- Opening Delimiter -

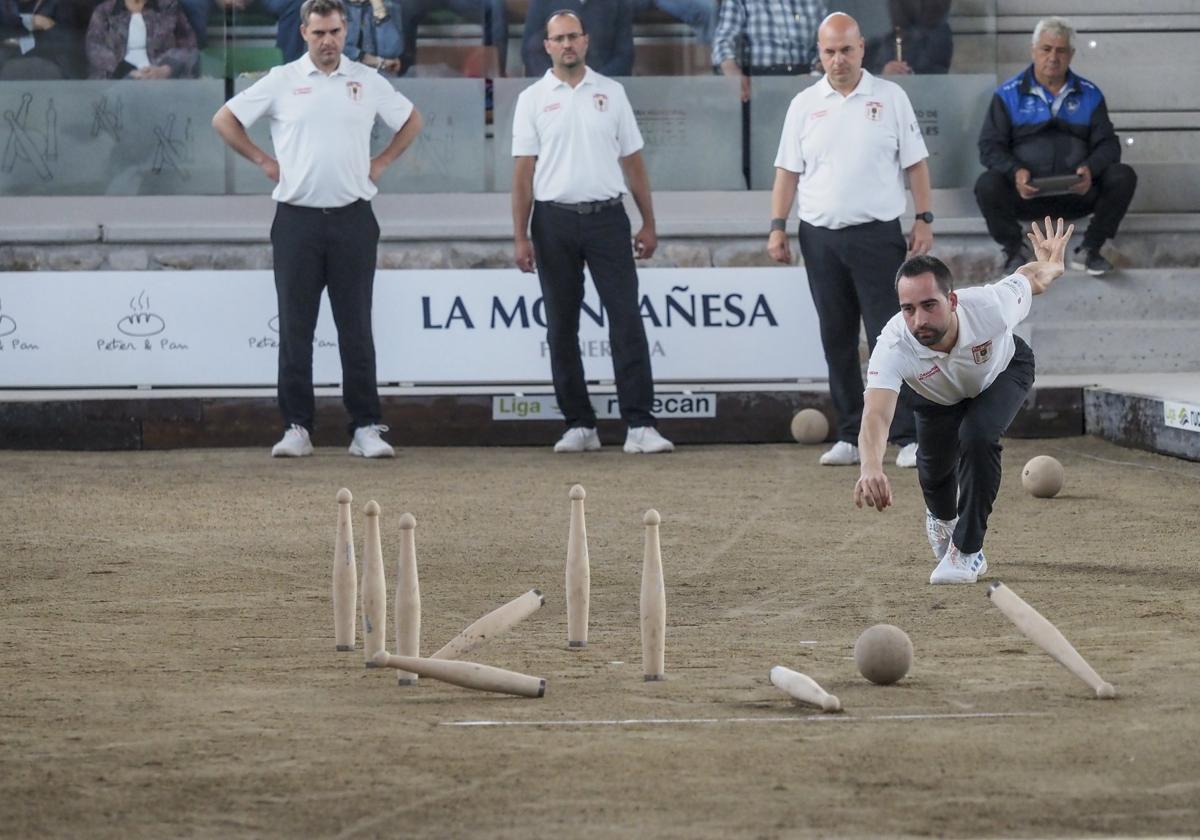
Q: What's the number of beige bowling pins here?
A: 9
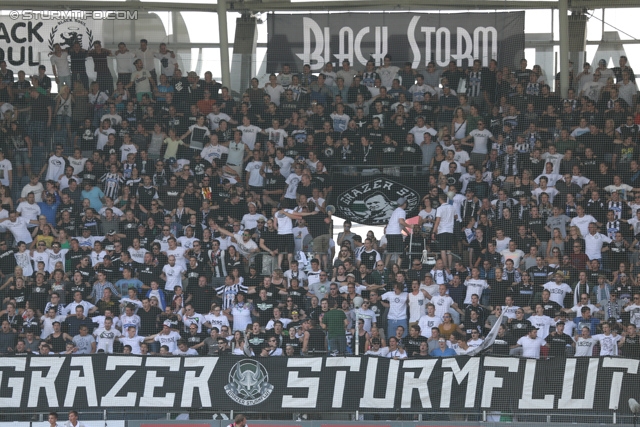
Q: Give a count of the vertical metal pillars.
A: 2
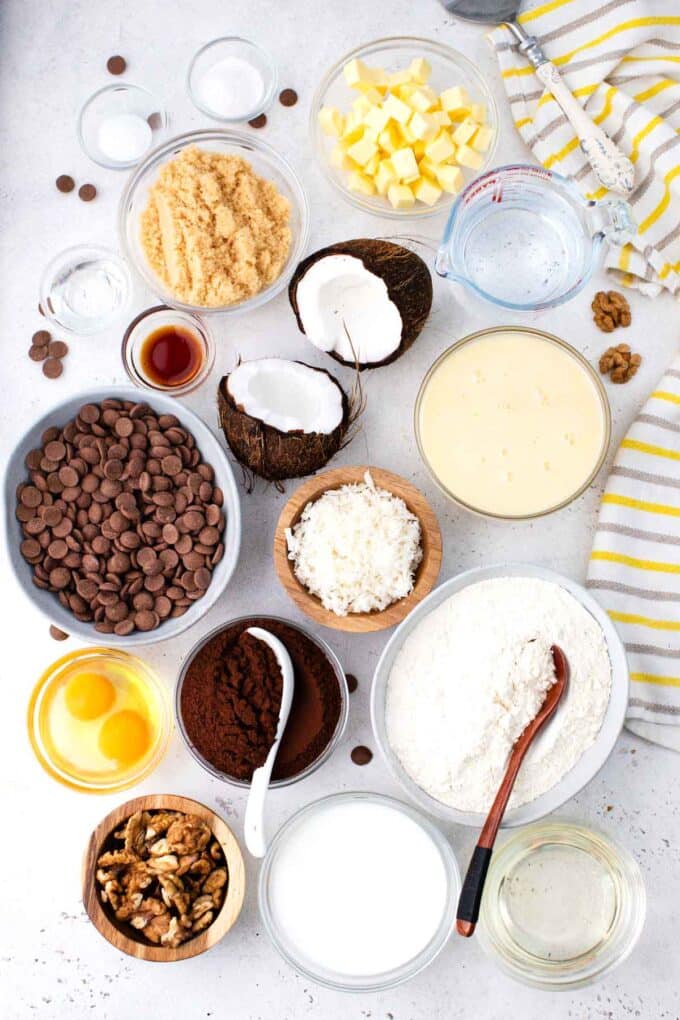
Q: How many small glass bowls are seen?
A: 4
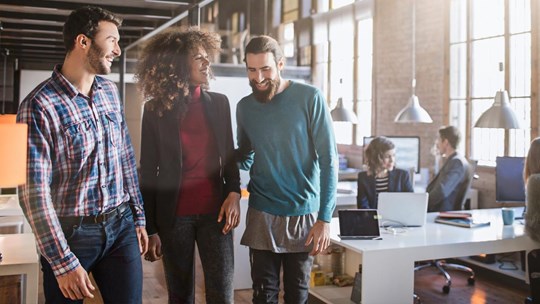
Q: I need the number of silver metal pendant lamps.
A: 3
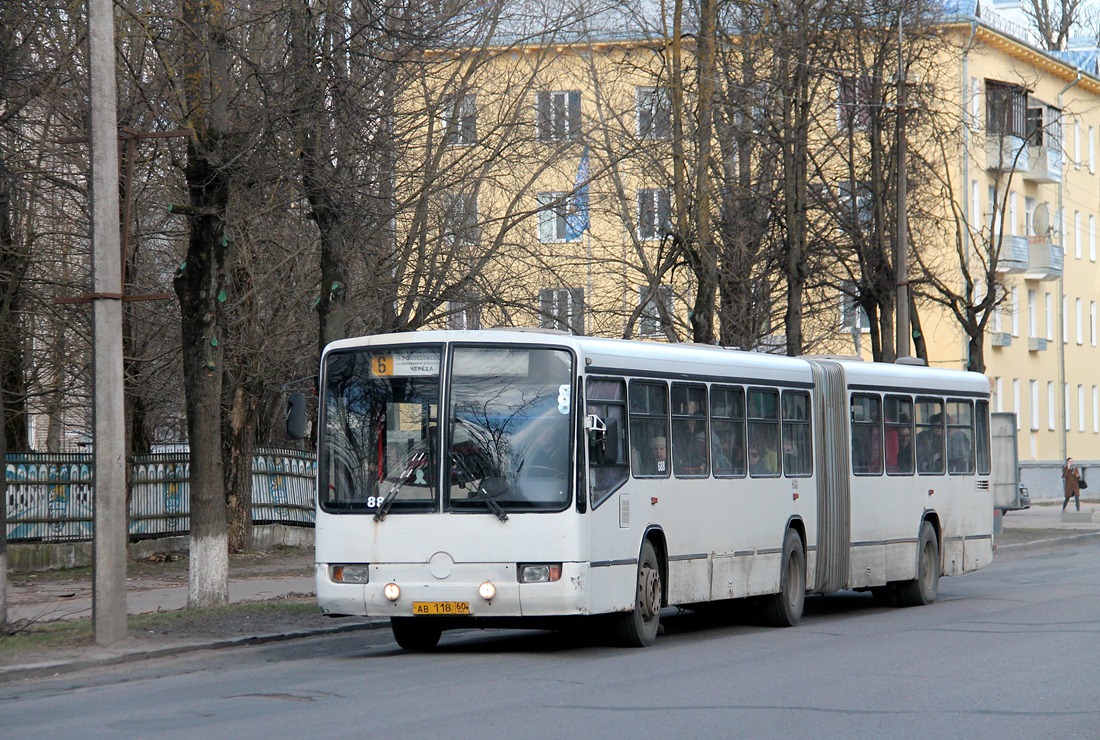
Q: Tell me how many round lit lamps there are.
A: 2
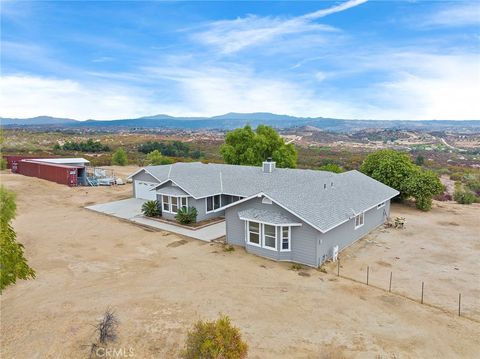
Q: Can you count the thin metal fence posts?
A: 5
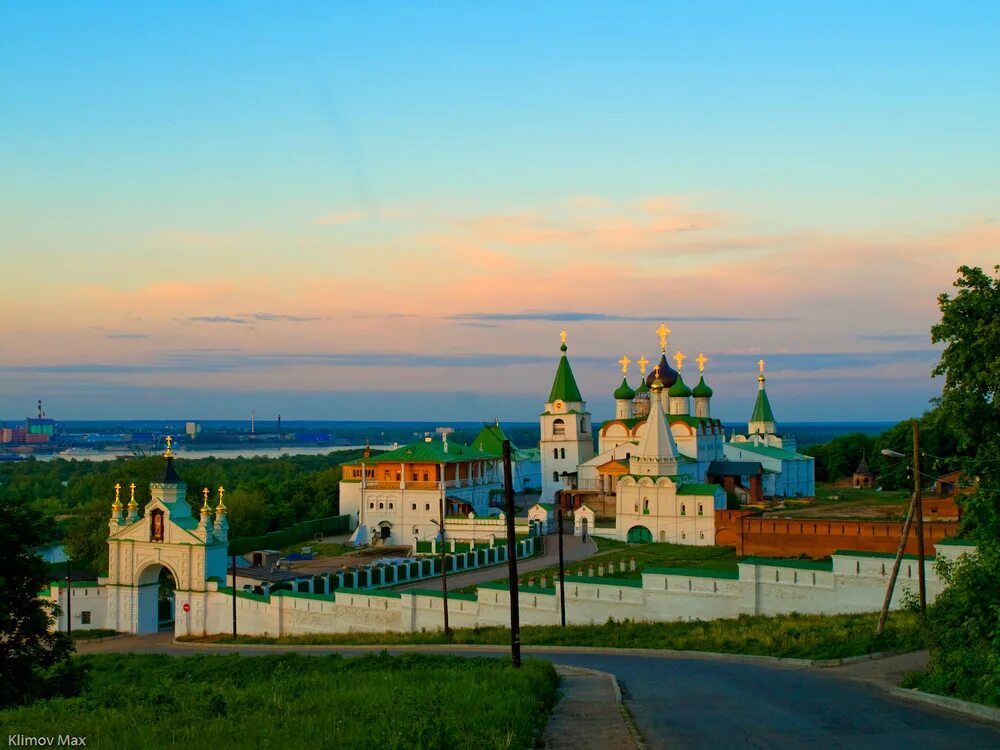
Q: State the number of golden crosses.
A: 13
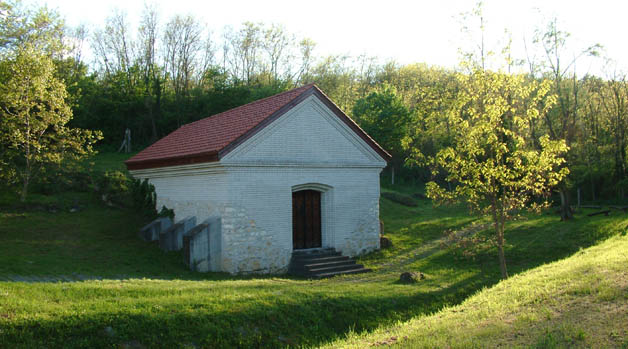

- Closing Delimiter -

- [Work task]: Please set down the data above exactly as given, leaving every picture out.

- [Answer section]:
Q: What's the number of beige bowling pins here?
A: 9
Q: Give a count of the vertical metal pillars.
A: 2
Q: How many small glass bowls are seen?
A: 4
Q: I need the number of silver metal pendant lamps.
A: 3
Q: Tell me how many round lit lamps there are.
A: 2
Q: Can you count the thin metal fence posts?
A: 5
Q: State the number of golden crosses.
A: 13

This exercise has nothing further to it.